Fri, Mar 21, 2014 - Page 15 News List

Orange on alert after more employee suicides

HISTORY:Former chief executive Didier Lombard resigned after he was lambasted and forced to apologize when he suggested suicide was a ‘fashion’ at the company

The Guardian, PARIS

French telecom Orange SA is on “serious alert” after reports of a fresh spate of work-related suicides.

Since the beginning of the year, 10 of its employees have killed themselves — most for reasons “explicitly related” to their jobs, according to the company’s own stress and mental health watchdog.

Orange was formerly state-owned France Telecom, which reported a similar wave of deaths between 2008 and 2009.

The number of suicides so far this year is almost as high as for the whole of last year, when 11 workers took their own lives.

Of the 10 deaths this year — three women and seven men, the youngest aged 25 — eight have been directly linked to work, according to the observatory for stress and forced mobility, which monitors work conditions at the company.


On Wednesday, French Minister of Social Affairs and Health Marisol Touraine called the new deaths worrying.
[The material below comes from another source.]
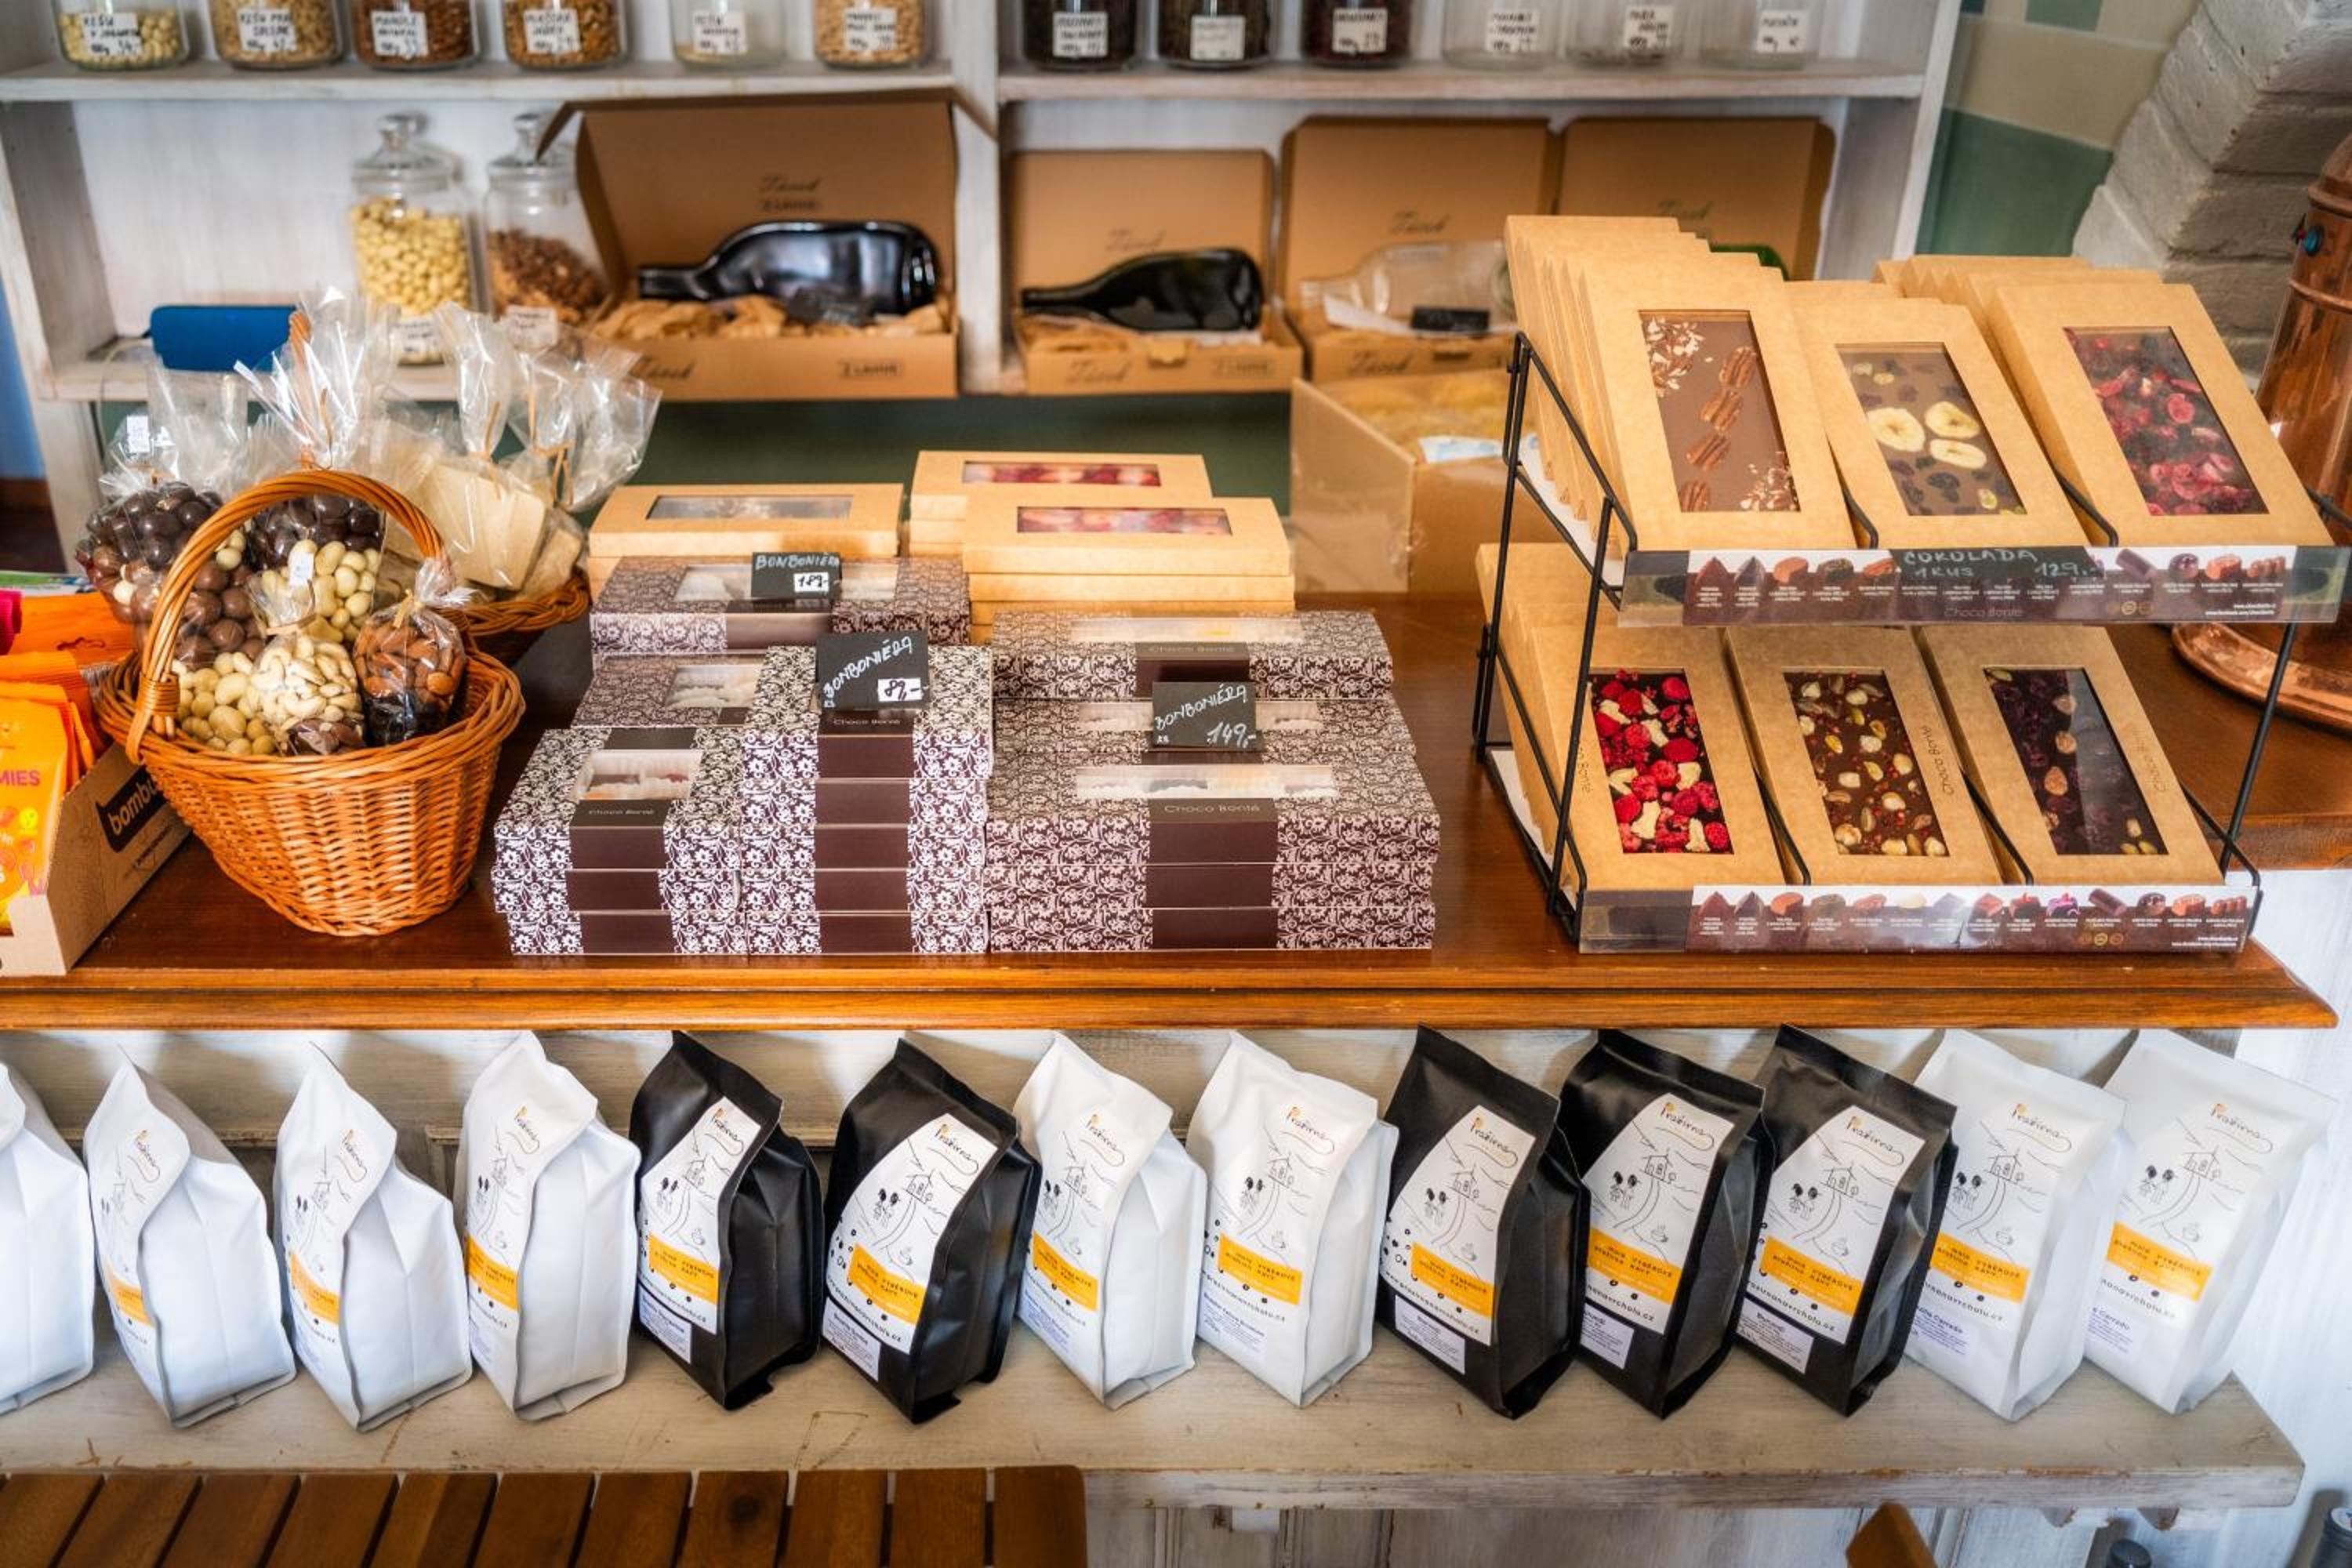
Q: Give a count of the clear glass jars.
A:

“The company has to take the necessary measures... we cannot leave the situation as it is,” Touraine told French radio.

The observatory was set up after the earlier wave of suicides. Former Orange chief executive Didier Lombard resigned after 35 employees killed themselves between 2008 and 2009. He was lambasted and forced to apologize after suggesting suicide was a “fashion” at the company.

In 2012, Lombard was put under formal police investigation accused of installing “brutal management methods” that amounted to “moral harassment.”

Le Parisien published an internal company document from 2006 in which Lombard allegedly told directors he was determined to cut 22,000 jobs, adding: “I’ll do it in one way or the other, by the window or by the door.”

Lombard denied that his methods were the cause of the deaths. He remains under investigation.

An official report by the works inspectorate in 2010 blamed a climate of “management harassment” it said had “psychologically weakened staff and attacked their physical and mental health.”


Since then, Patrick Ackermann, delegate for the SUD union and a member of the observatory, said the situation had eased, but last month the group issued a warning to management of a “dramatic worsening” of morale within the company.

France Telecom was privatized in 2004, sparking a major restructuring and the loss of scores of jobs. The company, known since last year as Orange to match the name of its mobile phone operation, currently employs about 100,000, but has pledged further cuts to the workforce.

In a statement, Orange admitted there had been “several suicides” this year.

“Each of these acts is by its nature singular and stem from different contexts, ubt these situations remind us to be vigilant and for the need to repeatedly question the efficiency of the numerous preventative measures put in place in the past few years,” the statement said.

The firm’s mediator, Jean-Francois Colin, is to meet with staff representatives today to talk about “preventative measures” for those at risk.